Hayabusa was launched on the M-V-5 booster (illustration at right) on 9 May 2003 from the Kagoshima launch center.
The M-V rocket was the largest and most capable of the Japanese Mu series of rockets. The solid fueled rocket measured 30.8 meters tall and 2.5 meters in diameter. The M-V rocket was used primarily for scientific missions. In addition to the Hayabusa asteroid mission, M-V rockets launched a number of astronomy satellites. Of the seven rockets launched, six were successes.
Hayabusa, originally called Muses-C, is a pioneering sample return mission, powered by a highly efficient, ion propulsion system. If all went well, the spacecraft would rendezvous with the asteroid, 25143 Itokawa, survey its surface from a station keeping position, conduct several landings on the surface, collect samples, lift off and return the samples to Earth.
The spacecraft was designed to collect samples from three areas on the asteroids surface. Three mirrored balls, one for each landing approach, were carried. As the spacecraft approached the asteroid, one of the highly reflective balls would be dropped to the surface. The reflection from the ball would show up clearly in images taken by onboard cameras. Analyzed by onboard computers, the balls would provide fixed reference points to aid navigation during the final approach and sample collection.
Near the surface, a collection horn, extending from the bottom of the spacecraft, would contact the surface. A small metal projectile would then be fired into the surface, within the cone. Asteroid material, thrown up by the impact, would be funneled into a collection device.

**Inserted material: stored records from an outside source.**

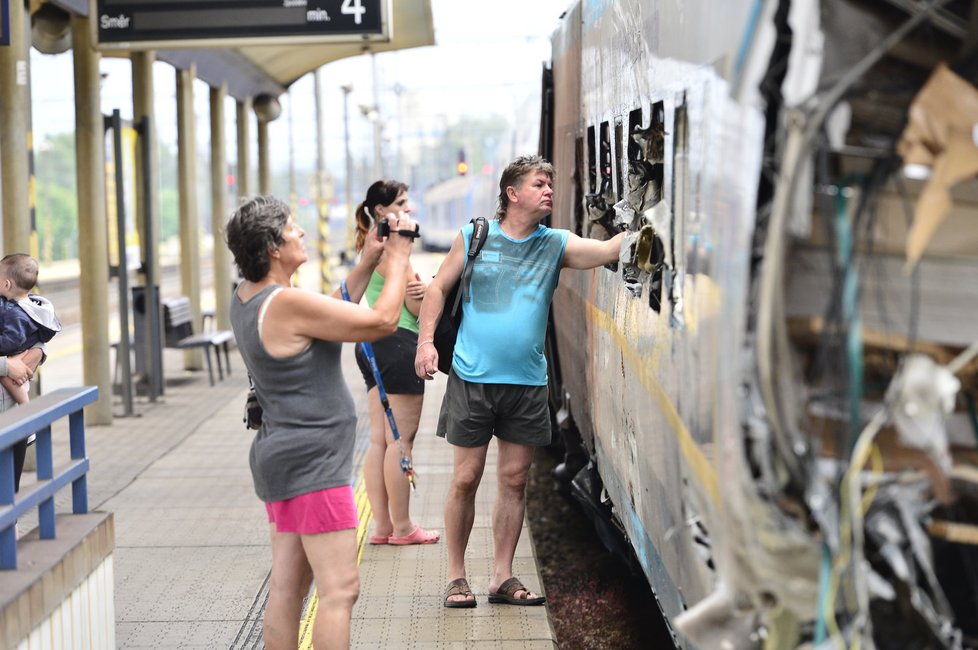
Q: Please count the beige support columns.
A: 7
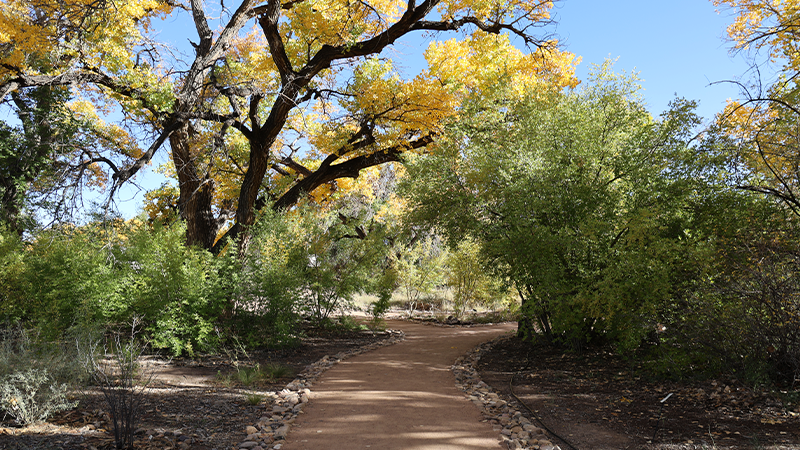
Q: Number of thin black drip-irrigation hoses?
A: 1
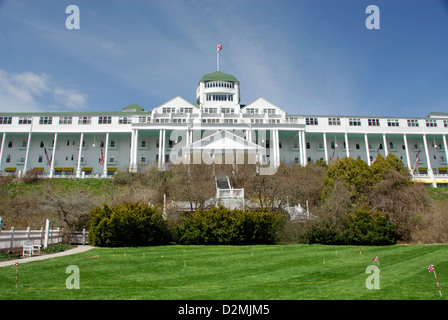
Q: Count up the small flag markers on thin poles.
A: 3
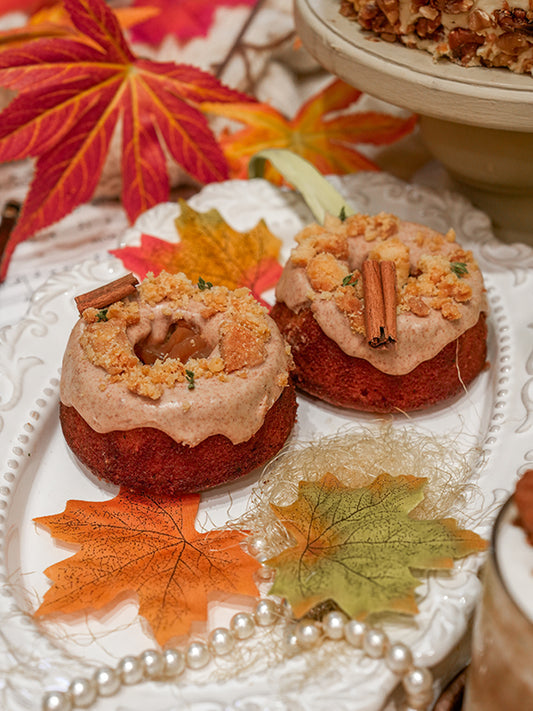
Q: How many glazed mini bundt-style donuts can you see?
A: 2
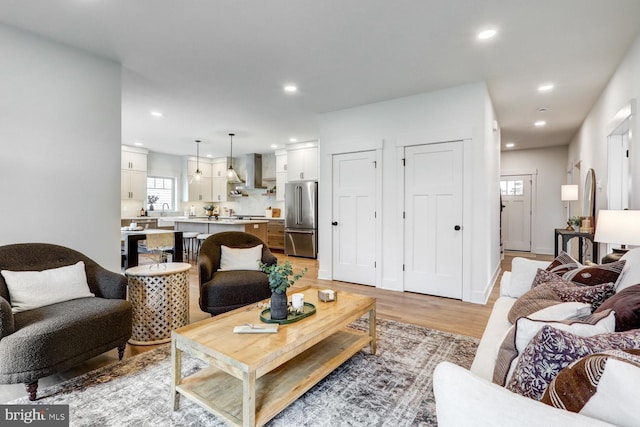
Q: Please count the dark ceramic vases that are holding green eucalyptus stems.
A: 1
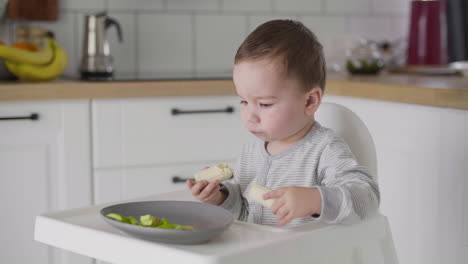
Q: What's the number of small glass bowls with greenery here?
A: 1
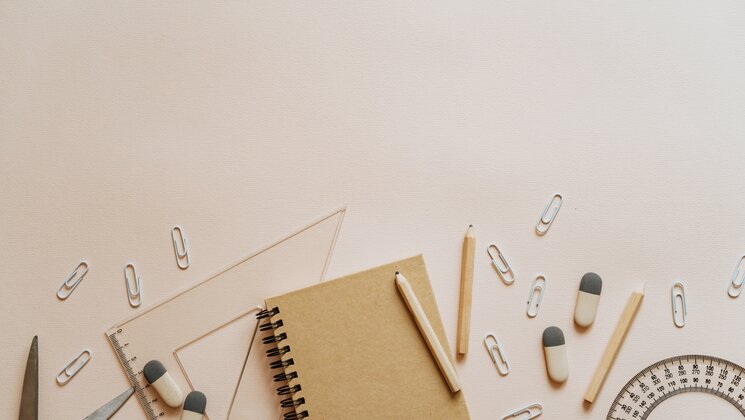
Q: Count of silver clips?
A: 11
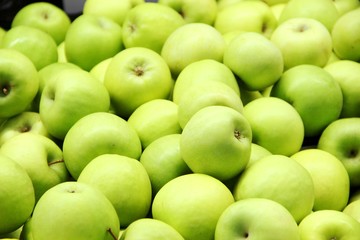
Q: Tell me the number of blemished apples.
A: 0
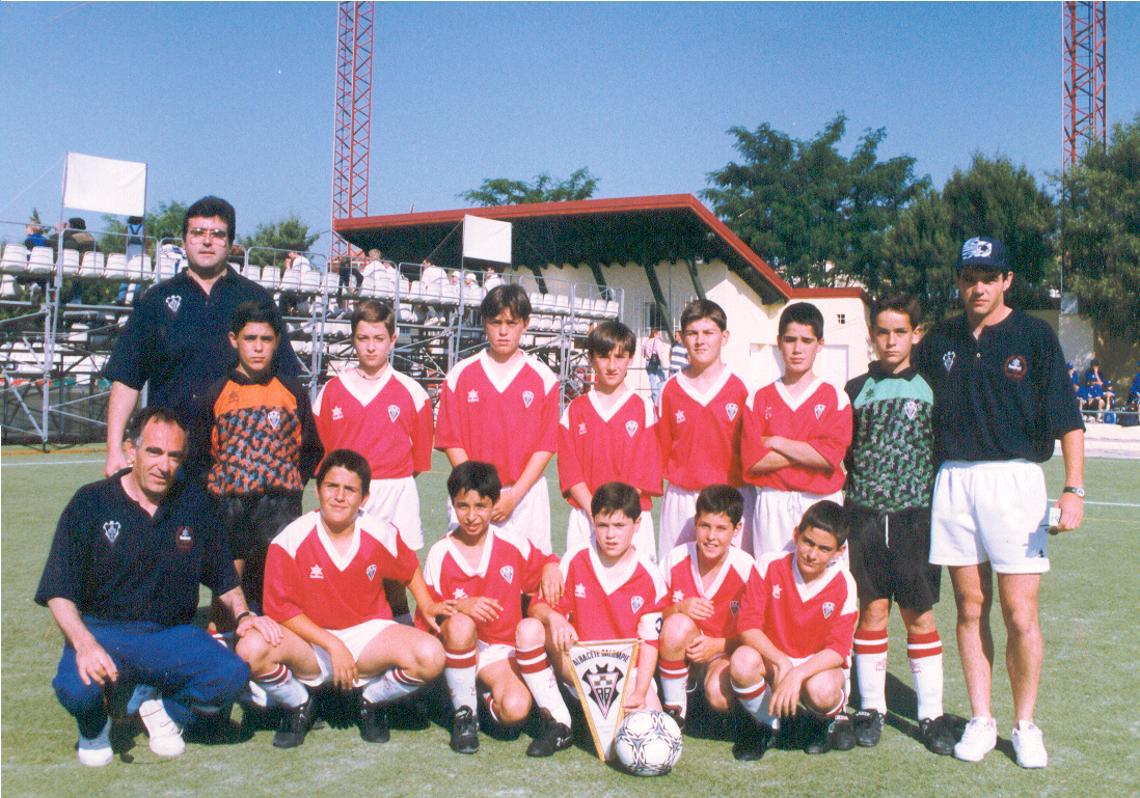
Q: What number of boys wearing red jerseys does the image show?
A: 10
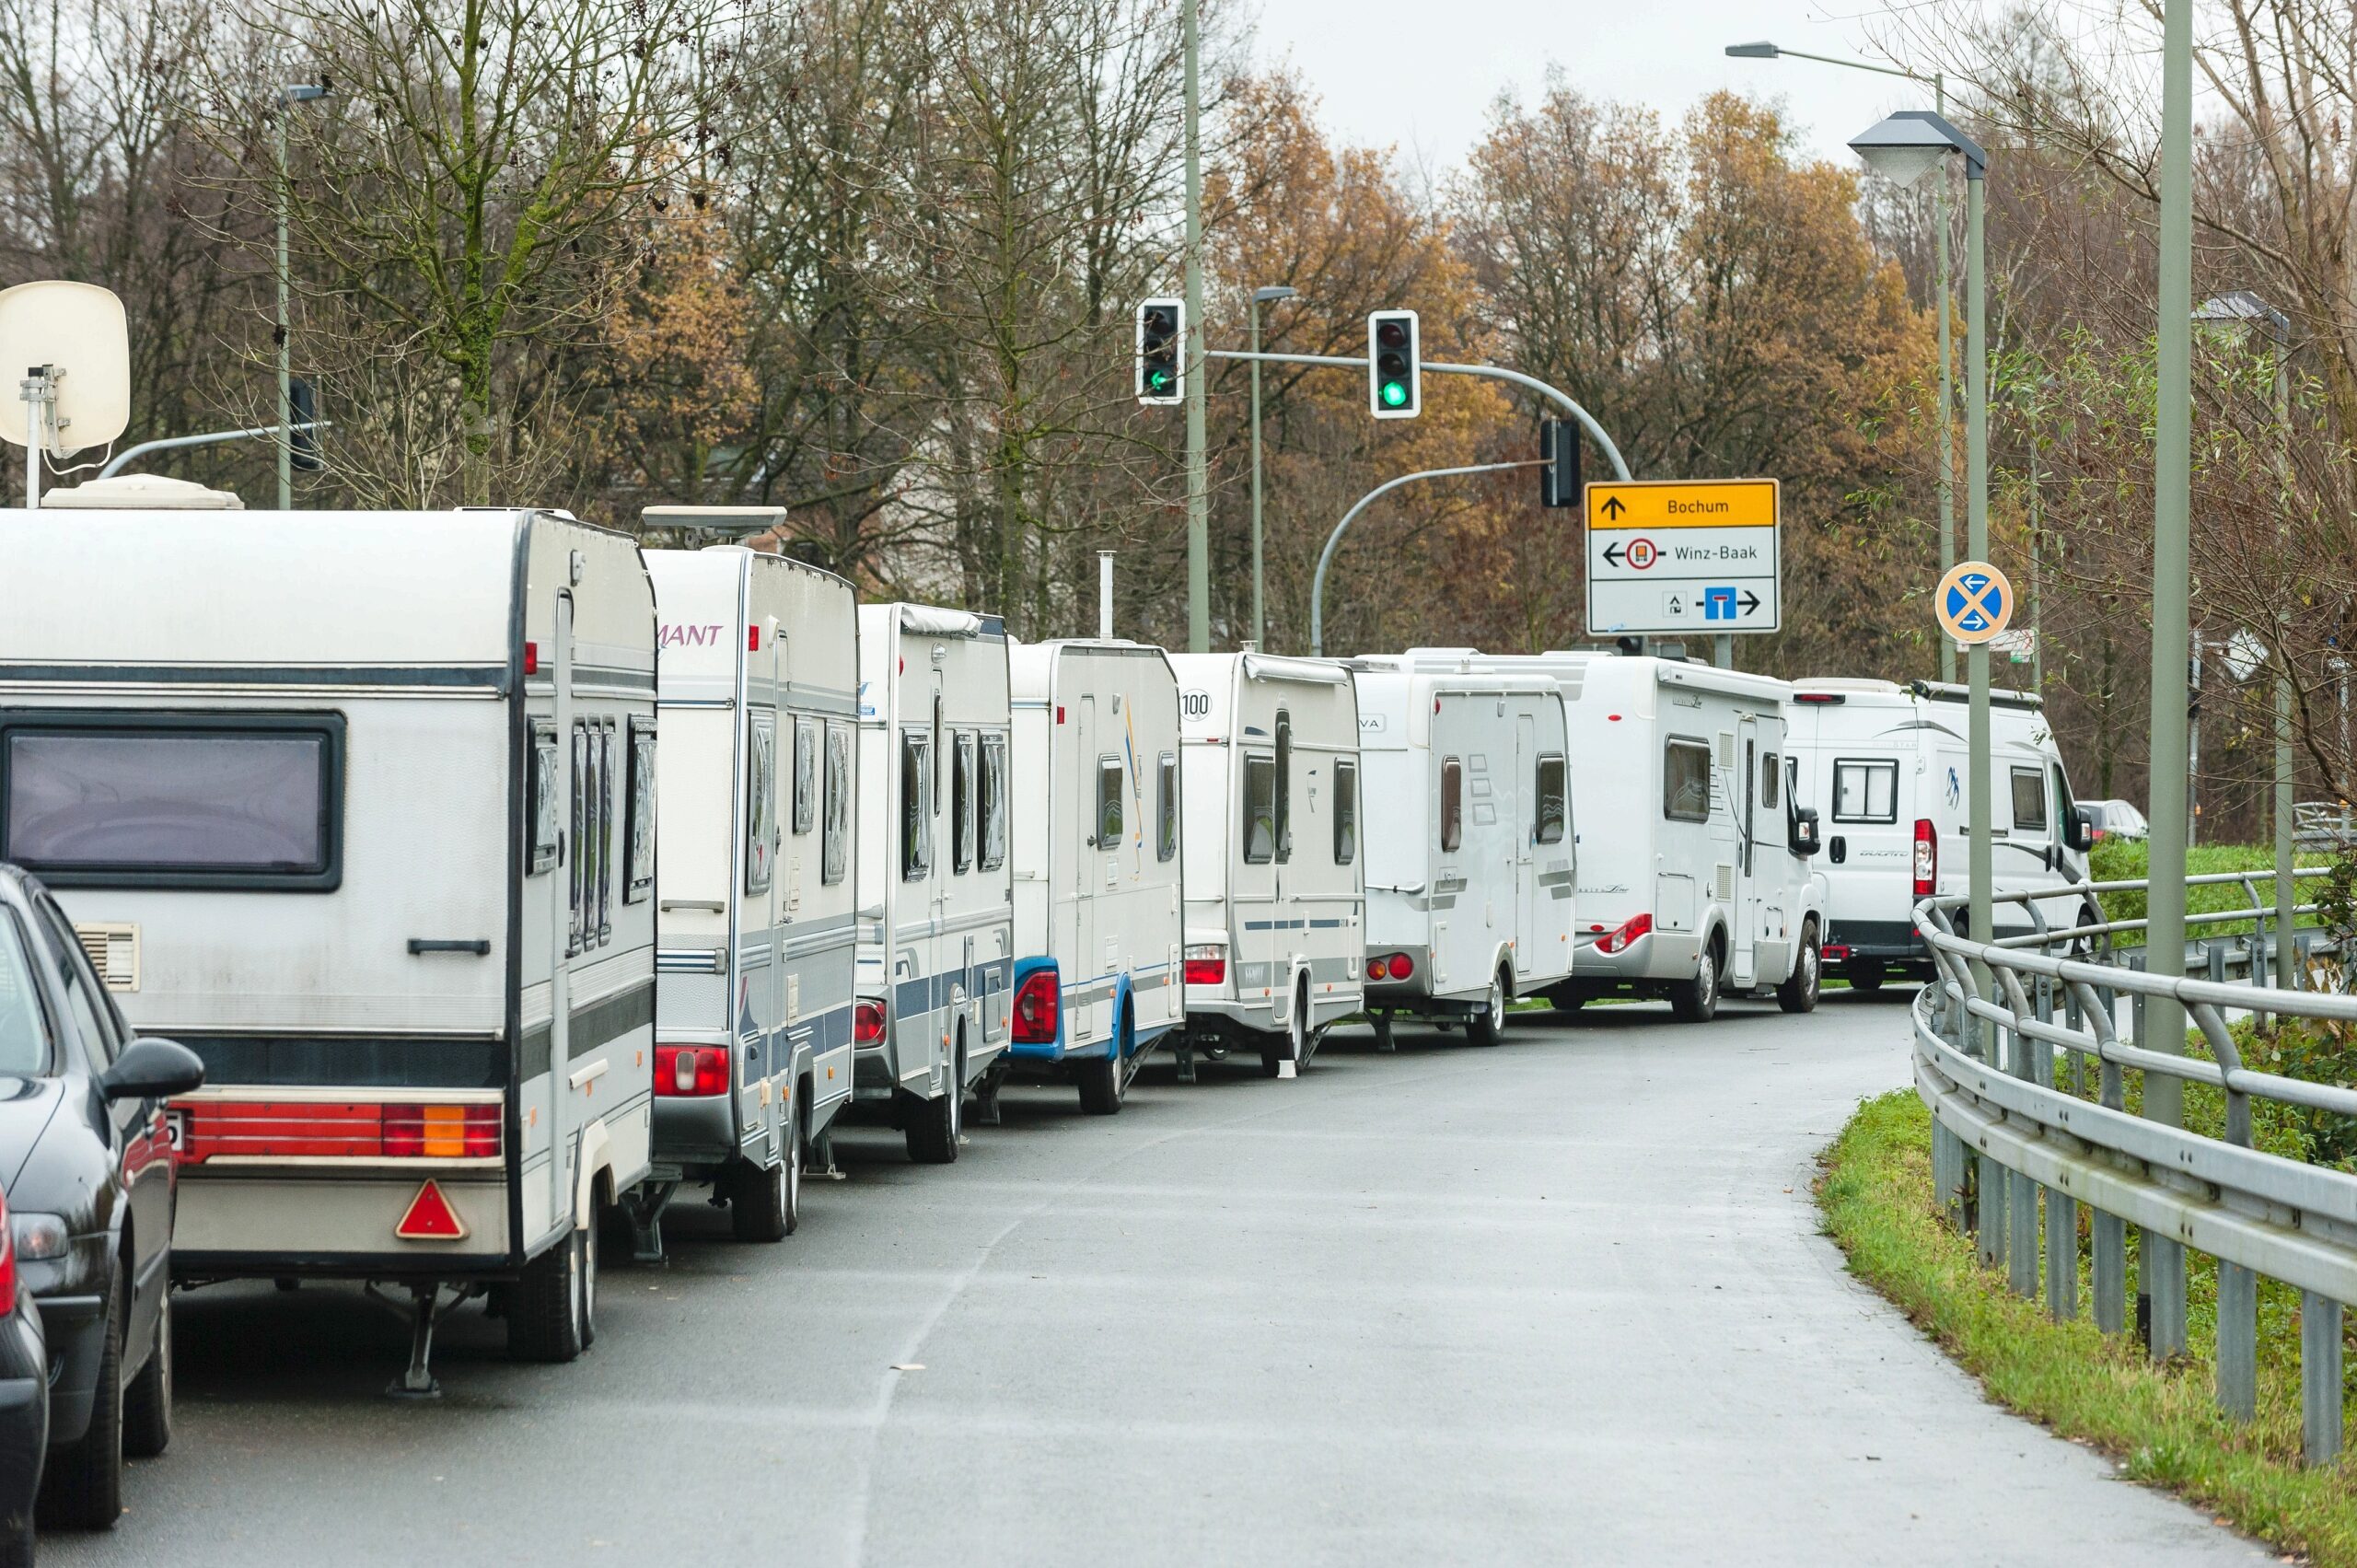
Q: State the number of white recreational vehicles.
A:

The spacecraft carried a small surface lander, known as Minerva. Minerva was designed to be deployed as Hayabusa approached the asteroid. Minerva was not part of the sample collection system.
In addition to Minerva, Hayabusa carried a number of instruments to image and analyze the asteroid's surface. Included was a Light Detection and Ranging Instrument (LIDAR), an X-Ray Flourescence Spectrometer (XRS), a Near Infrared Spectrometer (NIRS), a Telescopic Camera (AMICA), and a Wide-View Camera (ONC-W).
The Hayabusa spacecraft has experienced its share of problems. Exposure to a solar flare early in the mission degraded its solar panels, resulting in less power available for its electric propulsion system. Operations were further hampered when a reaction wheel failed in July 2005. Another reaction wheel failure, in September 2005, left the spacecraft with only one functioning wheel, forcing the spacecraft to depend more on chemical thrusters to maintain attitude.
Hayabusa rendezvoused with Itokawa on 12 September 2005. The spacecraft spent several weeks mapping the asteroid, from station keeping positions nearby.
On 12 November 2005, Hayabusa, during a practice approach, deployed the small Minerva lander. Unfortunatly, Minerva was released at the wrong time. Contact was lost and it probably missed the asteroid completely.
The first surface touch down occurred on 20 November 2005. This was the first time a spacecraft made a controlled landing and take-off from an asteroid. Unfortunately, the spacecraft was not able to collect a sample on this landing. A second landing took place on 26 November 2005. Initial indications were that a sample was collected. Later telemetry, however, indicated part of the sample collection system might not have worked properly. It is unclear if any samples were collected.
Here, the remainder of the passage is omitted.